With the plain edge, this knife should be handled with outmost care. The smith rounded of the point just a tiny bit, let's see how it works.
I'll initially try the knife in the elastic diving belt as shown. I'll also experiment with 3mm elastic cord and velcro bands + zip-ties for calf/arm attachment.
The smith said he struggled with the H1 steel, the more he worked on it, the harder it got. In the end, he damaged one of his milling tools. He jokingly said the steel must have som magic properties.
Thanks for the comment Sal. I think the Spyderco Fish Hunter has the potential to become the best spear fishing knife out there!
I'm looking forward to trying the knife in its right element...
Just thought I would pop in and give a short feed back on how the Fish Hunter(s) are holding up.
All in all, I am very happy with the knife, one of the best spear fishing knives in the market, probably the best with a few modifications in my opinion.
a) Plain edge back: To me it is very important to have a plain edge on a knife, it cuts cleaner, works well with in-the-field filleting and it makes penetration of the fish easier. So I am very happy I made this modification.
b) Oxidization: I am very impressed with the H1 steel, not a single spot of rust after many many long days in salt water.
c) Hole for retraction of spear: The way I did it compromises the strength of the blade too much. If this feature should be included, it should at or near the centre of the blade where the material is thicker. However, it is not a critical feature. One could ask if there should be a hole in the blade at all...

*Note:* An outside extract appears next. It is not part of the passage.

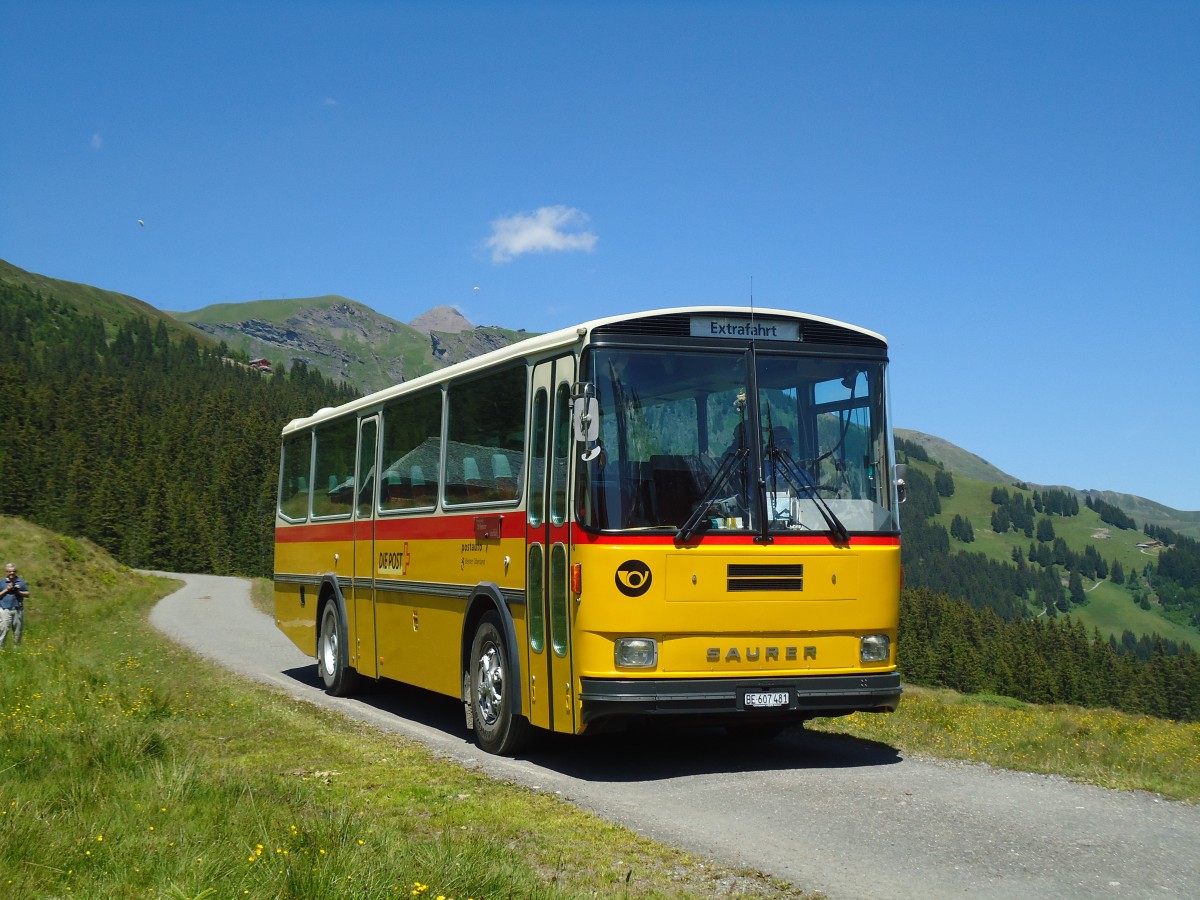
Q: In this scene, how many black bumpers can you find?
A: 1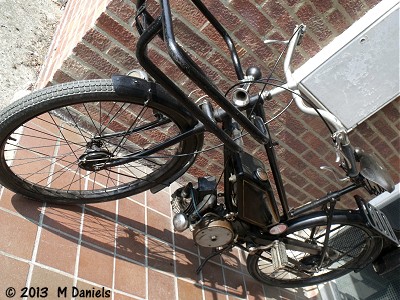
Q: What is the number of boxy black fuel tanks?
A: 1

d) Sheath: "As is" it is not good enough. After some use, the "lock" gets worn and the knife slips out too easily. For diving, you must use a lanyard, or better, an elastic to attach the knife to the sheath. I use a round elastic around 30 cm long tied to the handle and to the upper hole in the original sheath. Further, I mount the sheath with one diving strap or two round elastics on the upper part of my forearm with handle facing the wrist. Like this, you can easily work with the knife and put the knife back with full visual control. You do not want to miss the opening of the sheath and slide this knife in where it does not belong... For me, keeping it in the belt is a no-go (also keep in mind the reduced angle of vision in the water and through a diving mask). When using my first knife (pictured in my previous post), I did not secure the knife to the sheath and I lost it. This was 14 months ago, and it is still in the Atlantic Ocean:). If I find it someday, I will share with you an update on the H1 corrosion resistance:). A second knife, I gave to my father, and it is still holding up well. My third is now at the knife smith's to set a plain edge on the back. I will not modify the hole this time.